In [1]:
import numpy as np
import mlx.core as mx
import mlx.core.linalg as linalg
import platform
import psutil
import time
import os

In [2]:
def get_backend(use_mlx=False):
    """
    Select computational backend based on user preference and system capabilities.
    
    When use_mlx is True, MLX will use CPU. Otherwise,
    it will use NumPy. MLX's advantage is that it can seamlessly switch between
    CPU and GPU execution while maintaining the same API.
    """
    if use_mlx:
        try:
            mx.set_default_device(mx.cpu)
            return mx, mx.linalg, "MLX with CPU"
        except Exception as e:
            print(f"Warning: Could not initialize GPU: {e}")
            print("Falling back to CPU")
            mx.set_default_device(mx.cpu)
            return np, np.linalg, "NumPy"
    else:
        return np, np.linalg, "NumPy"

In [6]:
def benchmark_qr_operations(matrix_size=5000, iterations=5, use_mlx=False):
    """
    Benchmark QR factorization using either NumPy or MLX.
    
    This benchmark compares the performance of QR factorization between NumPy
    (which uses LAPACK under the hood) and MLX (which can use either CPU or
    Metal GPU acceleration).

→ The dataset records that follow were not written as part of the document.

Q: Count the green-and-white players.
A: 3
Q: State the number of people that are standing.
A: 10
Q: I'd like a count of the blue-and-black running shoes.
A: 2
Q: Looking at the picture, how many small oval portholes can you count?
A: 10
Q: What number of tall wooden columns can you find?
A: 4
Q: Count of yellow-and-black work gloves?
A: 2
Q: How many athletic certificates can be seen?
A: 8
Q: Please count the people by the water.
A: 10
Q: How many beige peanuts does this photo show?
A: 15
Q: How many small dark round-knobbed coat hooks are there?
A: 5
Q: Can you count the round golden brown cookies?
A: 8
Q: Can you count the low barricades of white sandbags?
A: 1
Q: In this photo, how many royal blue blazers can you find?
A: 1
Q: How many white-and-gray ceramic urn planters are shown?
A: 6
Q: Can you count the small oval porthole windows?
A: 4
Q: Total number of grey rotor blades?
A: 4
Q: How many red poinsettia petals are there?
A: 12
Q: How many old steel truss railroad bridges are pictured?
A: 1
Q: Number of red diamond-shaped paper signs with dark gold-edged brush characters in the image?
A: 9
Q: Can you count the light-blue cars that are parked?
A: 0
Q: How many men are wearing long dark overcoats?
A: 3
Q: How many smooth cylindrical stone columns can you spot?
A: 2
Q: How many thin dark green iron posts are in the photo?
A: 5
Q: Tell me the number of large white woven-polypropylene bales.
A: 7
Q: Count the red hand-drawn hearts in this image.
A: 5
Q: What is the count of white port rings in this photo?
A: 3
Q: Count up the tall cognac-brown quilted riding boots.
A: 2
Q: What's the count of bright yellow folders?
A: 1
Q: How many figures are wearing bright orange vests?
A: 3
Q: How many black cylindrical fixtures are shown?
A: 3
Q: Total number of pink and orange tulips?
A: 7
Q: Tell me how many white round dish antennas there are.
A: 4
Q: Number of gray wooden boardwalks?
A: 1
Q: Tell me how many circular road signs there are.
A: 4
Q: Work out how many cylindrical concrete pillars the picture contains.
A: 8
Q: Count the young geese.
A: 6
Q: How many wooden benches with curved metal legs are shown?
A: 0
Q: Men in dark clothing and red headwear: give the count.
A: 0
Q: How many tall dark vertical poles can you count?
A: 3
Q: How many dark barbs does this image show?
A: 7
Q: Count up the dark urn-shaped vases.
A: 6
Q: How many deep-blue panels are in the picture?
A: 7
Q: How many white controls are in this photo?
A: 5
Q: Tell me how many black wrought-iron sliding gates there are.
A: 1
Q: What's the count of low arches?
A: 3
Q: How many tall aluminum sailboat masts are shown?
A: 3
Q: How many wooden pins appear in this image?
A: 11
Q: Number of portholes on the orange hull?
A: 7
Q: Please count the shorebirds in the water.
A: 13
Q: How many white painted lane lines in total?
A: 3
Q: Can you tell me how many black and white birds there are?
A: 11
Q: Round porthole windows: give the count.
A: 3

The comparison is particularly interesting because
    both implementations are highly optimized for their respective platforms.
    """
    xp, linalg, backend_name = get_backend(use_mlx)
    
    print(f"\nSystem Information:")
    print(f"OS: {platform.system()} {platform.version()}")
    print(f"CPU: {platform.processor()}")
    print(f"Memory: {psutil.virtual_memory().total / (1024**3):.1f} GB")
    print(f"Backend: {backend_name}")
    print(f"Matrix size: {matrix_size}x{matrix_size}")
    print(f"Iterations: {iterations}")
    
    times = []
    
    # Warmup iteration to ensure fair timing
    A_warmup = np.random.randn(matrix_size, matrix_size).astype(np.float32)
    if use_mlx:
        A_warmup = mx.array(A_warmup)
        Q, R = mx.linalg.qr(A_warmup)
        _ = mx.eval((Q, R))  # Force evaluation for warmup
    else:
        _ = np.linalg.qr(A_warmup)
    
    for i in range(iterations):
        # Create new matrix for each iteration to prevent caching effects
        A = np.random.randn(matrix_size, matrix_size).astype(np.float32)
        
        start_time = time.perf_counter()
        
        if use_mlx:
            # MLX implementation with GPU acceleration
            A = mx.array(A)
            Q, R = mx.linalg.qr(A)
            # Force evaluation of the computation graph
            _ = mx.eval((Q, R))
        else:
            # NumPy implementation using LAPACK
            Q, R = np.linalg.qr(A)
        
        end_time = time.perf_counter()
        
        operation_time = end_time - start_time
        times.append(operation_time)
        
        print(f"Iteration {i+1}/{iterations}: {operation_time:.2f} seconds")
        
        # Optional: verify factorization accuracy on first iteration
        if i == 0 and not use_mlx:
            max_error = np.max(np.abs(A - np.dot(Q, R)))
            print(f"Max error in factorization: {max_error:.2e}")
    
    return sum(times) / len(times), times

In [9]:
def run_full_benchmark():
    """
    Run comprehensive benchmarks comparing CPU and GPU performance.
    
    This function runs the QR factorization benchmark on both CPU (using NumPy)
    and GPU (using MLX with Metal acceleration) and provides detailed statistics
    about the performance difference.
    """
    print("\nRunning CPU benchmark (NumPy)...")
    cpu_avg, cpu_times = benchmark_qr_operations(use_mlx=False)
    
    print("\nRunning MLX benchmark (CPU)...")
    mlx_avg, mlx_times = benchmark_qr_operations(use_mlx=True)
    
    print("\nBenchmark Results:")
    print(f"CPU Average Time: {cpu_avg:.2f} seconds")
    print(f"MLX (CPU) Average Time: {mlx_avg:.2f} seconds")
    print(f"Speedup: {cpu_avg/mlx_avg:.2f}x")
    
    print("\nDetailed Statistics:")
    print("\nCPU Times:")
    print(f"Min: {min(cpu_times):.2f}s")
    print(f"Max: {max(cpu_times):.2f}s")
    print(f"Std Dev: {np.std(cpu_times):.2f}s")
    
    print("\nGPU Times:")
    print(f"Min: {min(mlx_times):.2f}s")
    print(f"Max: {max(mlx_times):.2f}s")
    print(f"Std Dev: {np.std(mlx_times):.2f}s")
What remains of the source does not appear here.